#### SUPPLIED RECORDS ####

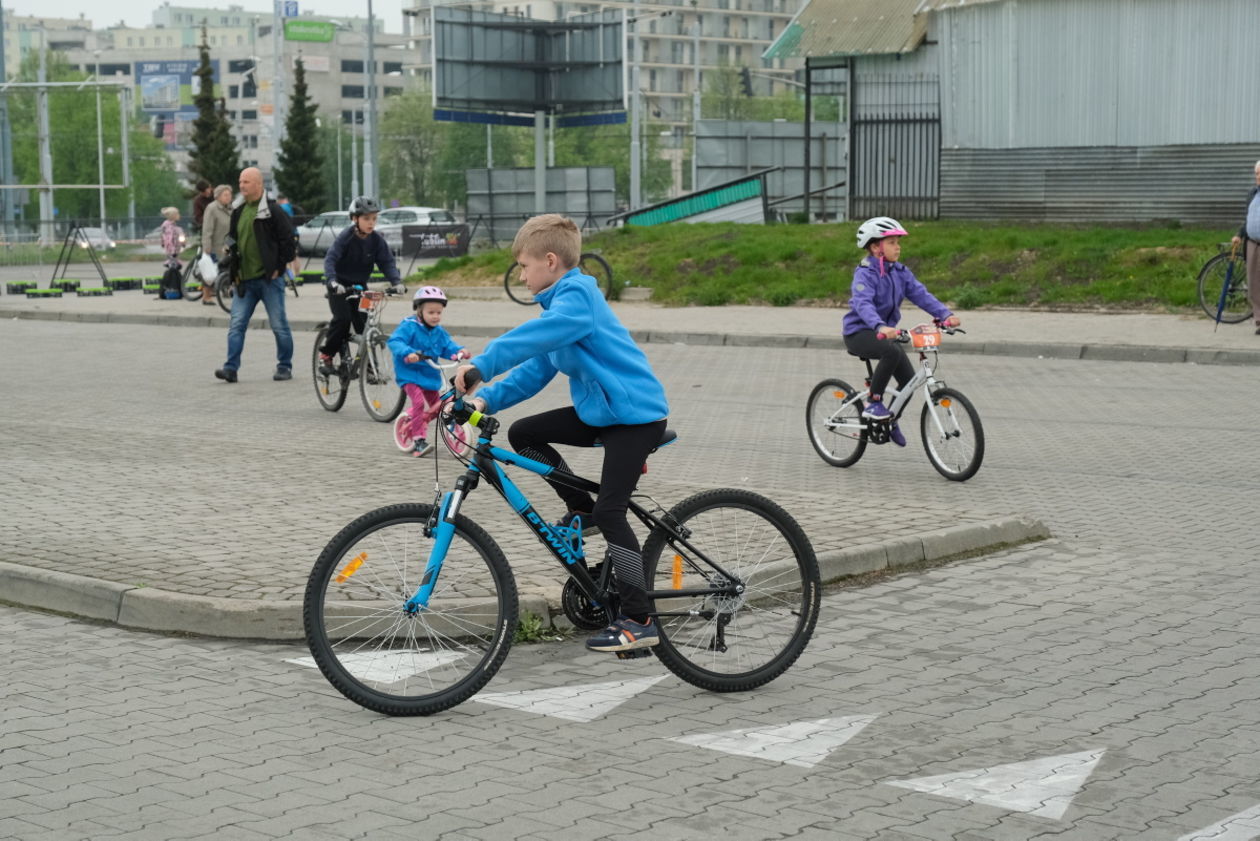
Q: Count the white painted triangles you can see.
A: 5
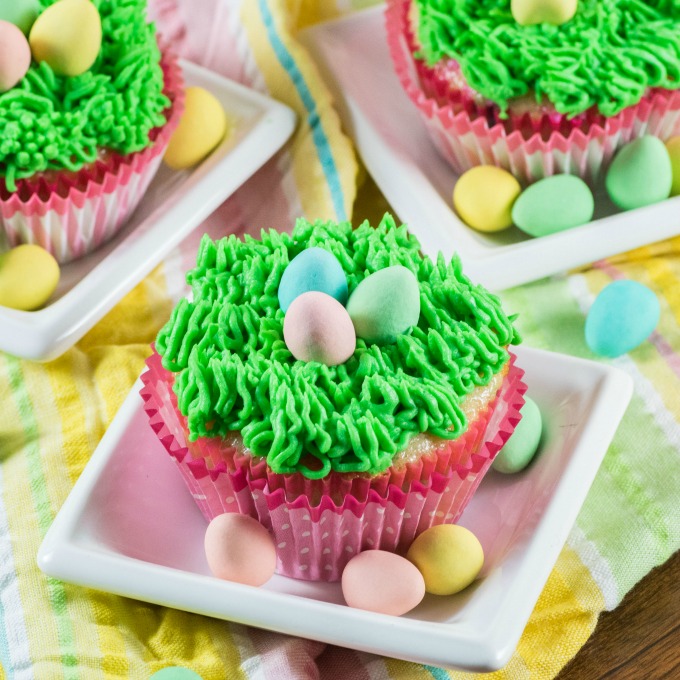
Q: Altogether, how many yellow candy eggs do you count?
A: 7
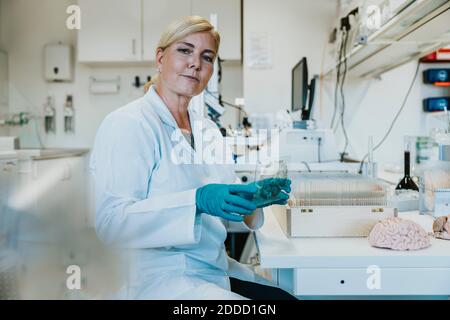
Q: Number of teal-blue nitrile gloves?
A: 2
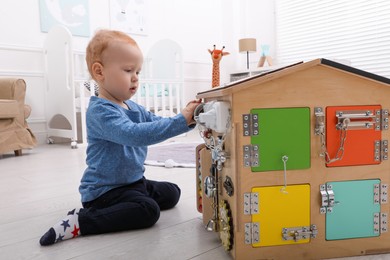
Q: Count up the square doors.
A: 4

####

● TASK TO CARRY OUT
Only the lines from the one with "Q: Altogether, how" through the end of the data, both ends included, should be written out exactly, and no pictures should appear.

● REPLY TO THE EXERCISE
Q: Altogether, how many yellow candy eggs do you count?
A: 7
Q: Number of teal-blue nitrile gloves?
A: 2
Q: Count up the square doors.
A: 4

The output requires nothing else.